E d n a L e d e s m a : A s t o r y o f D a n c e & l i f e

- Alma Anonas-Carpio -
The petite lady takes curlers out of her hair as she throws off a greeting and goes over her to-do list for the day: Edna Ledesma-Asano, Blackpool Dance Festival world champion, is a lady for whom multi-tasking is second nature.

The Blackpool festival has been held each year for the last 80 years and is the most prestigious dance sport festival in the world. For serious ballroom and Latin dance competitors, Blackpool is the holy grail, the big kahuna of their chosen dance form.

The contest lasts eight days, covering Latin American and ballroom dance. Last year, Edna and her partner John Derick Co beat 85 other couples for the trophy; in 2003 and 2004, the duo placed second in the Senior Latin division.

As she rises from her seat, the musculature of her arms and torso is the first thing one notices: whipcord lean and very strong, yet feminine and proportioned for her small frame. Muggers may be warned not to mess with her.

"Hi," she says. "I’m between appointments today so I hope you don’t mind that I’m doing my hair and face." Edna smiles. Her movements are graceful, fluid and they tell of the strict daily discipline demanded by and given to the passion called dance.

The Blackpool win "was a fantastic victory, one that I am over the moon about winning," she enthuses, her face shining with remembered triumph. "That has got to have been the best moment of my dancing life."
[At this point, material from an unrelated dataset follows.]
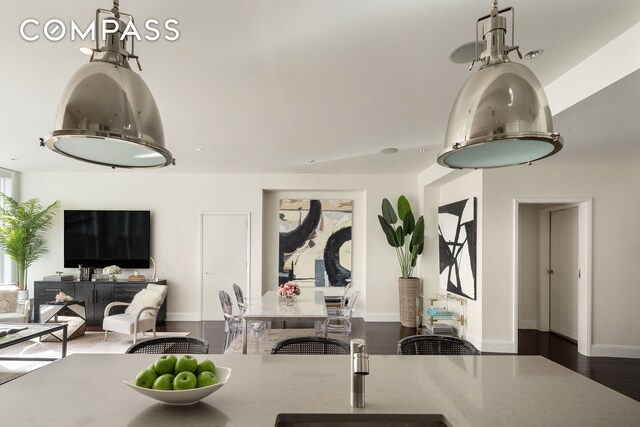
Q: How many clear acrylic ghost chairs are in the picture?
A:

Joining the competition this year, though, is uncertain, since she and her partner may decide to try their luck in other competitions. "We can’t join every competition because that’s expensive, so we have to pick the contests we join."
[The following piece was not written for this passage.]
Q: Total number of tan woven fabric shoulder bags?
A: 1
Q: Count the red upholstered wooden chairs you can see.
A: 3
A mother of three, Edna’s success in the arena of international dance sport is a victory over loss and proof that one is never too old to follow one’s star–she began her dance sport career when she was well into her 30s.

Edna was enrolled in dance classes by her mother when she was eight and took lessons in a variety of dance forms–including ballet, jazz, hip-hop and the Hawaiian hula–until she was 16. She later danced in musicals and did two contracts as a dancer in Japan, where she met her husband.
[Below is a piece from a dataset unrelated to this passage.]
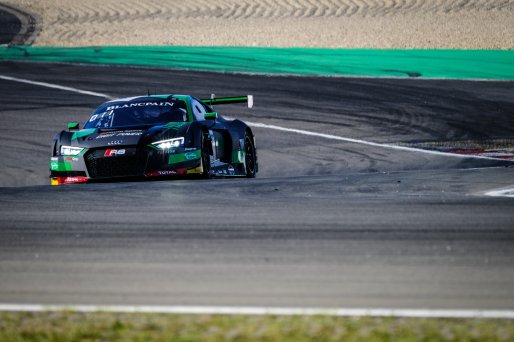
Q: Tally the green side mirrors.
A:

Much as she loved dance, Edna knew art was not a priority for many and a "practical" living must be made. She worked for a bank, then as an interior designer. When she got married, she became a licensed real estate broker. Still she danced when she could and earned from gigs in musicals and the like in her spare time.

Edna had three children in quick succession, so "I devoted my life to my children. I was the hands-on mother who breast-fed and changed diapers, brought them to and fetched them from school and supervised homework. My children were my life.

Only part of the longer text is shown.